I use the word "rivals" advisedly, because St Albans and Stevenage have never really had the opportunity to form a proper rivalry. St Albans' traditional local rivals were Enfield and Hendon. Raw local rivalries brought about from years of pitched battles in the Isthmian League. The nature of non-league being more transitory than the Football League, they didn't meet for a long time. Enfield went into the Conference in 1982, and didn't return until 1990. By the early 1990s, Hendon were at the start of a slow and painful decline, playing in front of pitiful crowds at a decaying stadium in North London. Enfield had built a strong rivalry with Barnet whilst playing in the Conference. We weren't their big match any more. Stevenage, albeit briefly, filled a void.

Founded as recently as 1977, they had shot through the county leagues and finally arrived in the Isthmian League Premier Division in 1992. This coincided with St Albans' best season in at least a generation, but it was clear to see which team was going places and which team was continuing to stagnate. In 1992/93, we finished in second place in the table, but the team were denied promotion on account of the tree (not the only problem with the ground at the time, but it earned the club a fleeting moment of infamy with which we are still associated).

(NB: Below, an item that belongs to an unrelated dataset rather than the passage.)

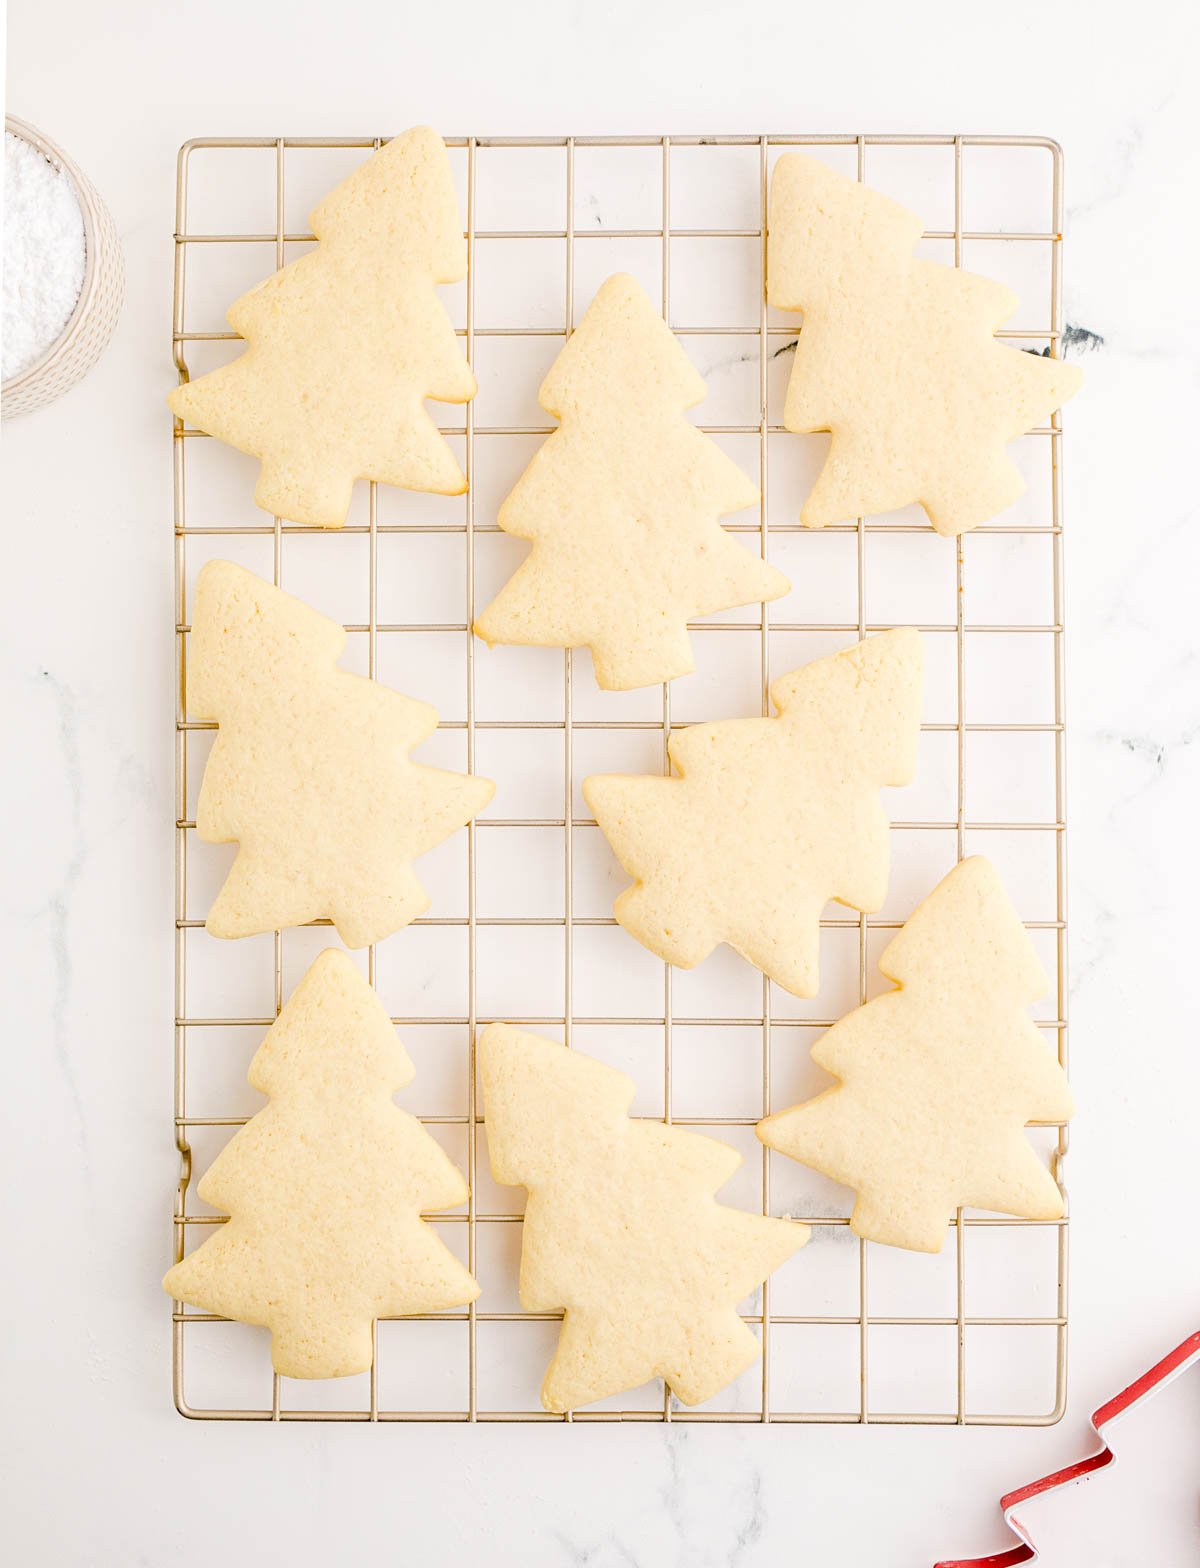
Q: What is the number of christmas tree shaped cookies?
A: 8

By the start of the following season, our squad was starting to fall to pieces at the seams, as key players left, frustrated at our inability to bring the ground up to standard. Meanwhile, Stevenage Borough Council were lavishing money on their Broadhall Way ground and sponsoring the club. Our council seemed to want us out of the district altogether. In 1993/94, they walked away with promotion to the Conference, beating us home and away on the way, and into a hilarious decade of not quite being good enough to get promoted into the Football League (and, on one occasion, being good enough to be promoted to the League and failing because their ground wasn't ready in time).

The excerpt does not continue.